• RECORDS TO USE:
= Beginning of Section =

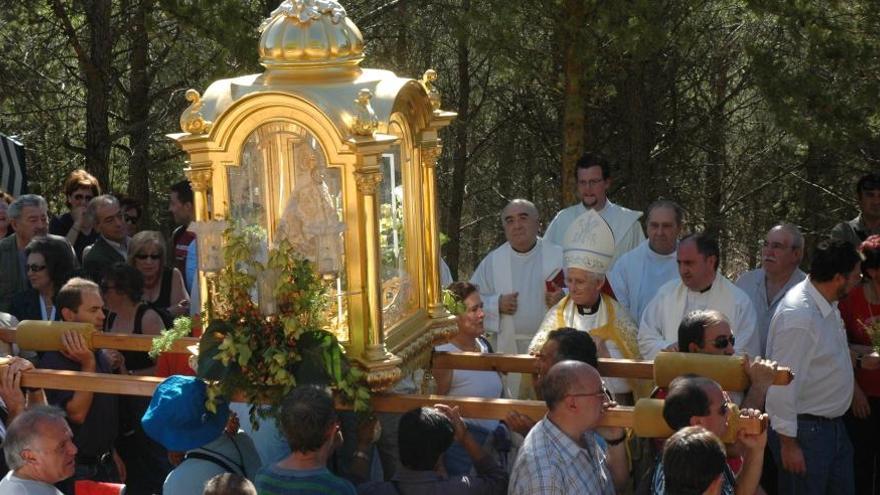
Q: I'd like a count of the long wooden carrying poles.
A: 2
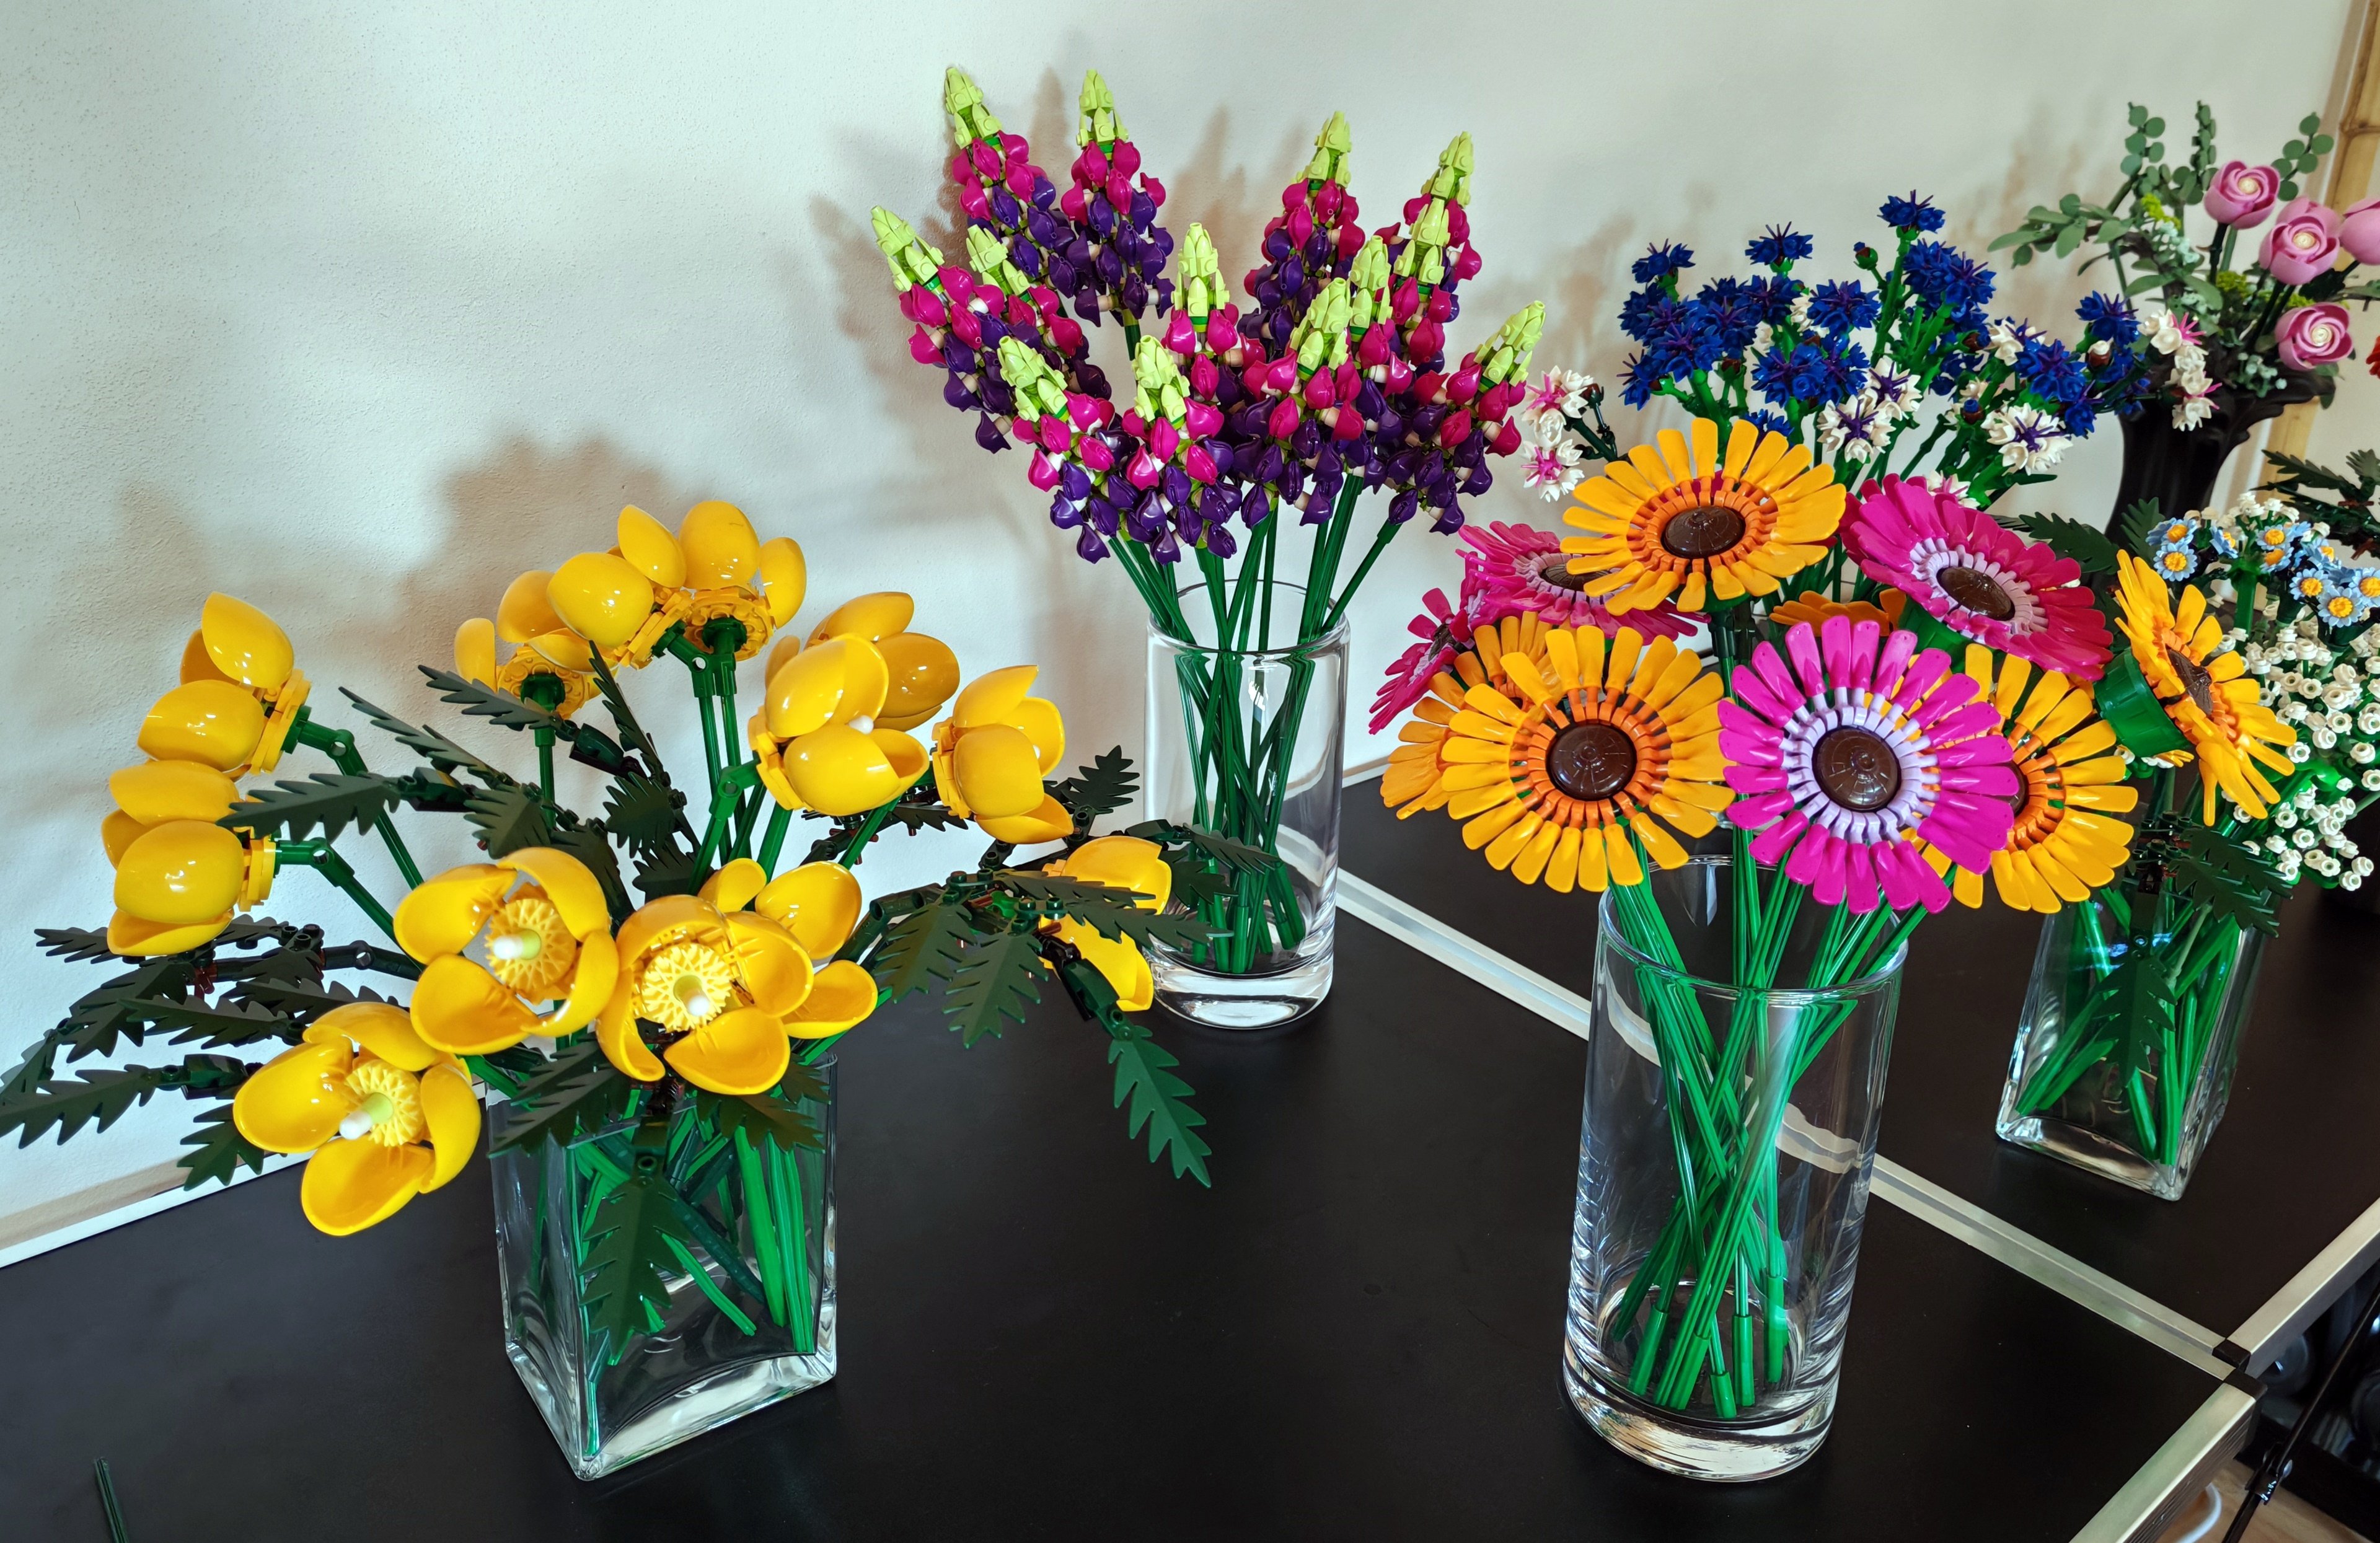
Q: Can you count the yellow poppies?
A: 13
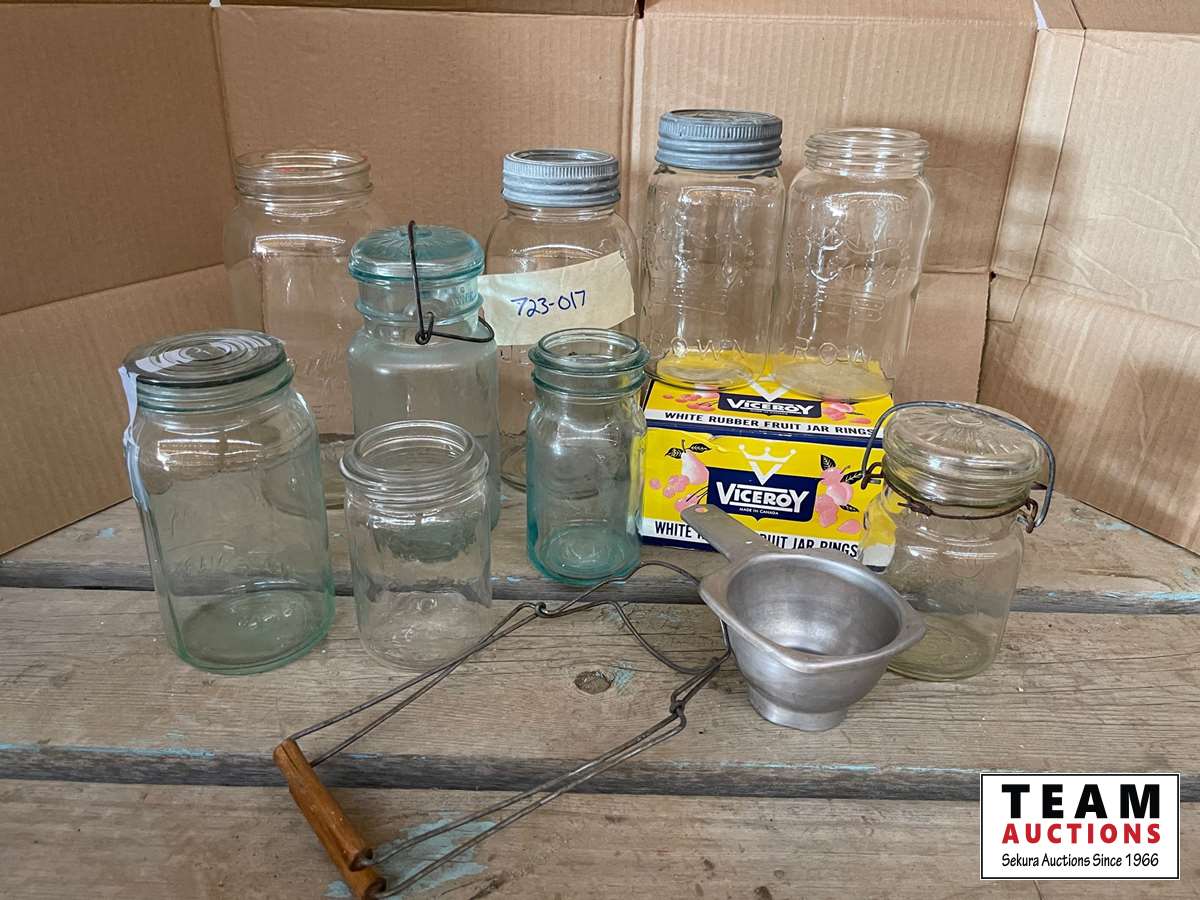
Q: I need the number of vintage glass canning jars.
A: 9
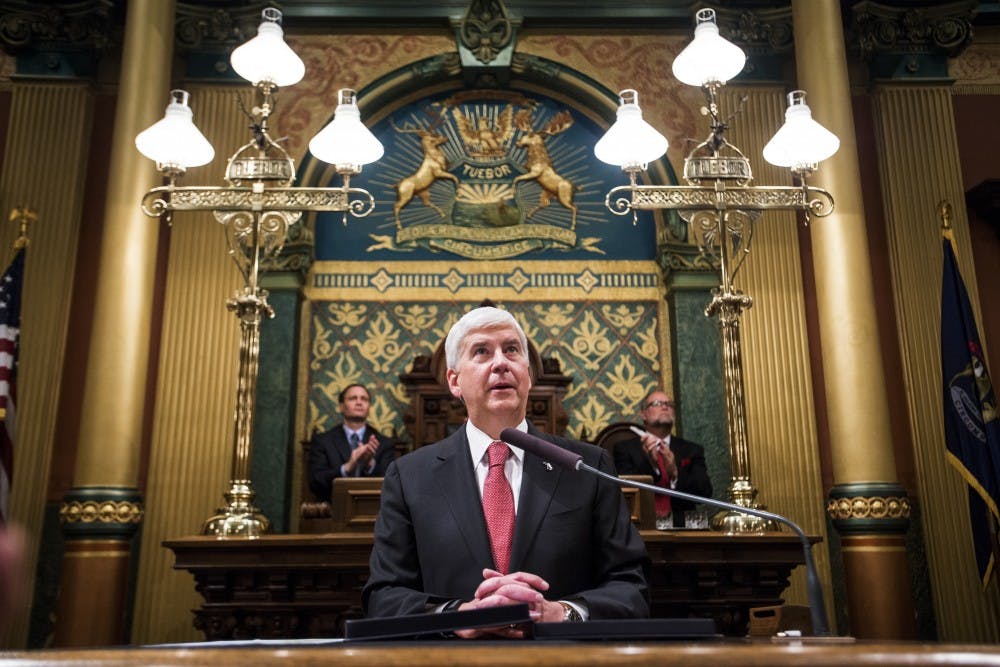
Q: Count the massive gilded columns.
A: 2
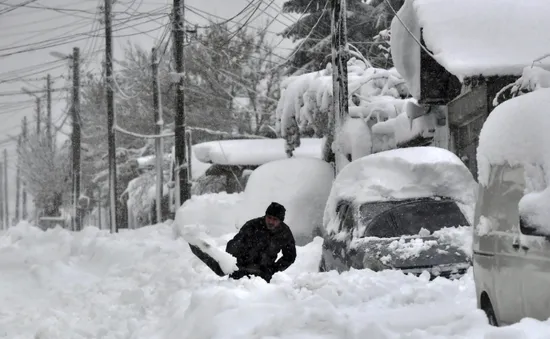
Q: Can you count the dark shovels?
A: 1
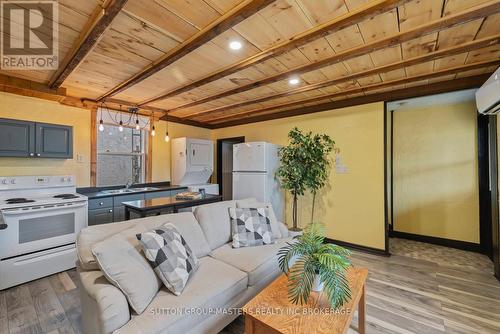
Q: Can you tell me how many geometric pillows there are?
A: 2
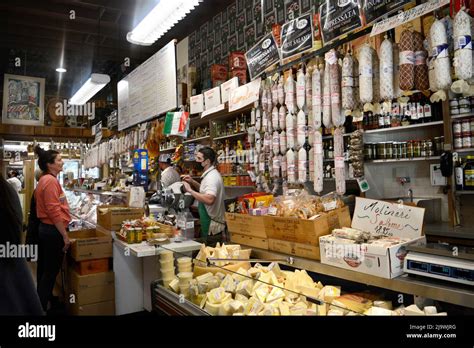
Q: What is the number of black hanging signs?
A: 4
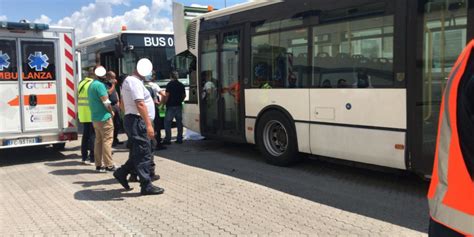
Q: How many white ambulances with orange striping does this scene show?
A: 1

= End of Section =

Every line containing the string "number" is required; copy each such line from the data.

Q: I need the number of vintage glass canning jars.
Q: What is the number of black hanging signs?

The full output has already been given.